Since the reconstructed geometry can be different from the original one, TMC2 transfers the color from the original point cloud to the decoded point cloud and uses these new color values for transmission. The recoloring procedure [Reference Kuma and Nakagami47] considers the color value of the nearest point from the original point cloud as well as a neighborhood of points closer to the reconstructed point to determine a possible better color value. Once the color values are known, TMC2 maps the color from 3D to 2D using the same mapping applied to geometry. To pad the color image, TMC2 may use a procedure based on mip-map interpolation and to further improve padding by using a sparse linear optimization model [Reference Graziosi48], as visualized in Fig. 7. The mip-map interpolation creates a multi-resolution representation of the texture image guided by the occupancy map, preserving active pixels even when they are down-sampled with empty pixels. A sparse linear optimization based on Gauss–Seidel relaxation can be used to fill in the empty pixels at each resolution scale. The lower resolutions are then used as initial values for the optimization of the up-sampled images at higher scale. In this way, the background is smoothly filled with values that are similar to the edges of the patches. Furthermore, the same principle of averaging positions that were before empty areas of maps (group dilation for geometry images) can be used for the attributes as well. The sequence of padded images is then color converted from RGB444 to YUV420 and coded with traditional video encoders.
5) Duplicates pruning, geometry smoothing, and attribute smoothing
The reconstruction process uses the decoded bitstreams for occupancy map, geometry, and attribute images to reconstruct the 3D point cloud. When TMC2 uses two maps, the near and far maps, and the values from the two depth images are the same, TMC2 may generate several duplicate points. This can have an impact on quality, as well as the creation of unwanted points for lossless coding. To overcome this issue, the reconstruction process is modified to create only one point per (u,v) coordinate of the patch when the coordinates stored in the near map and the far map are equal [Reference Ricard, Guede, Llach, Olivier, Chevet and Gendron49], effectively pruning duplicate points.

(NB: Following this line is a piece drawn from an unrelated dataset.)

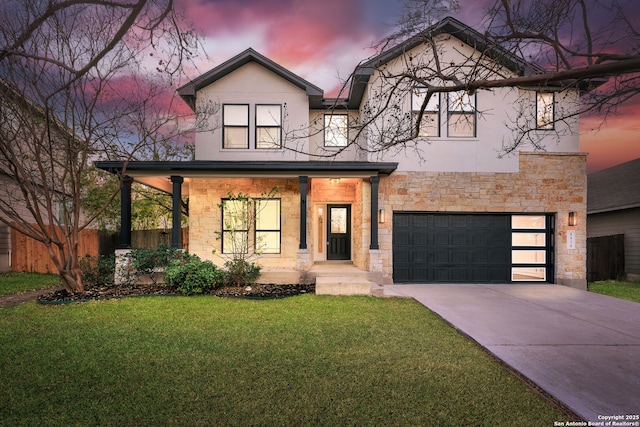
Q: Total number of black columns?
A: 4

The compression of geometry and attribute images and the additional points introduced due to occupancy map subsampling may introduce artifacts, which could affect the reconstructed point cloud. TMC2 can use techniques to improve the local reconstruction quality. Notice that similar post-processing methods can be signaled and done at the decoder side. For instance, to reduce possible geometry artifacts caused by segmentation, TMC2 may smooth the points at the boundary of patches using a process known as 3D geometry smoothing [Reference Nakagami50]. One potential candidate method for point cloud smoothing identifies the points at patch edges and calculates the centroid of the decoded points in a small 3D grid. After the centroid and the number of points in the 2 × 2 × 2 grid is derived, a commonly used trilinear filter is applied.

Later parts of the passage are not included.